---------- DATA FOR THIS EXERCISE

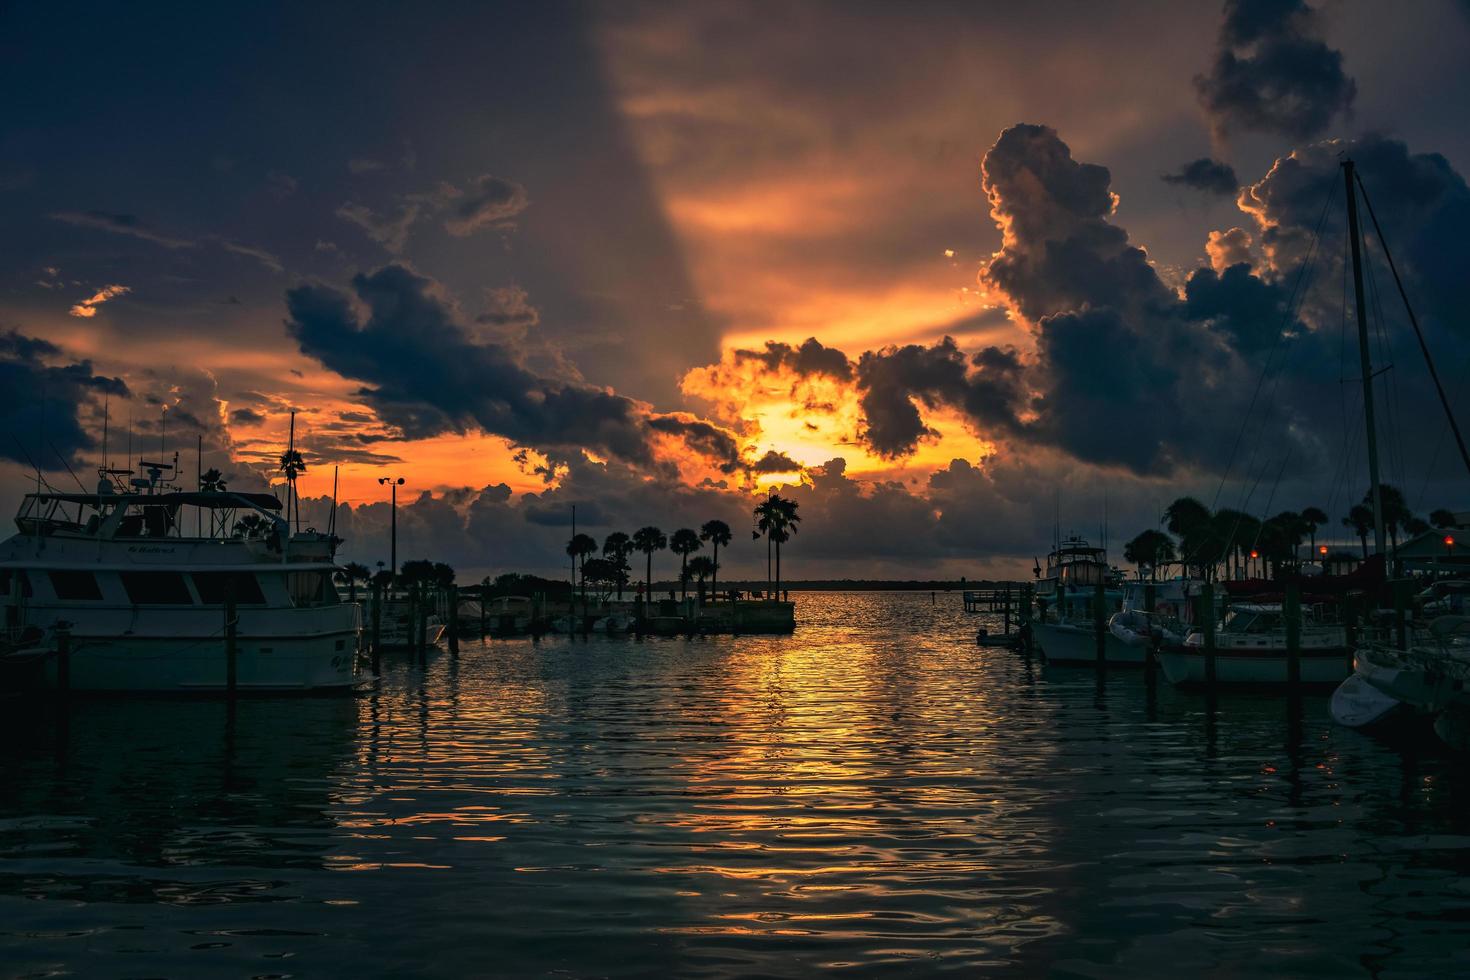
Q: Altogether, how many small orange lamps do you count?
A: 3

--------------------
---------- DATA FOR THIS EXERCISE

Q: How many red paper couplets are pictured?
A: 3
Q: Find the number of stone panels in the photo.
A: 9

--------------------
---------- DATA FOR THIS EXERCISE

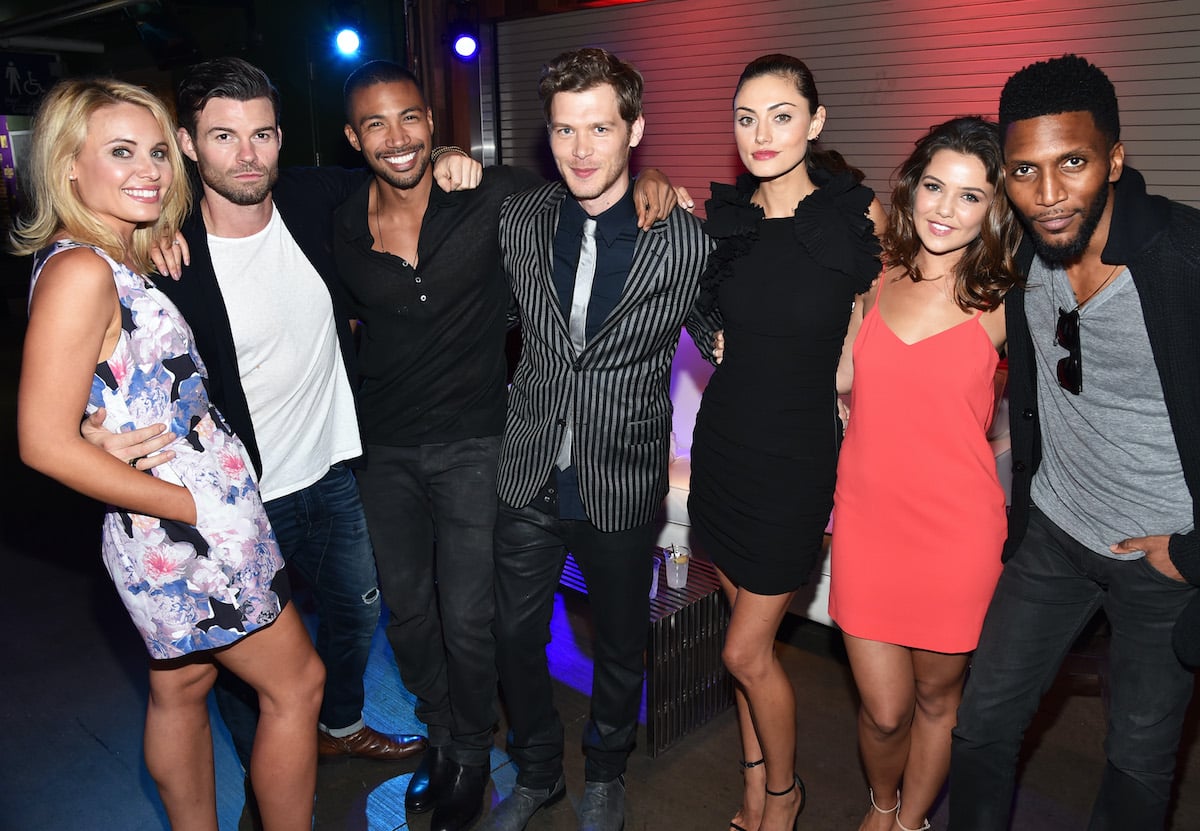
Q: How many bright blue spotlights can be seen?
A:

--------------------

## PROBLEM TO WORK ON
Whenever a line in the entries holds the word "many", copy that line.

## TASK SOLUTION
Q: Altogether, how many small orange lamps do you count?
Q: How many red paper couplets are pictured?
Q: How many bright blue spotlights can be seen?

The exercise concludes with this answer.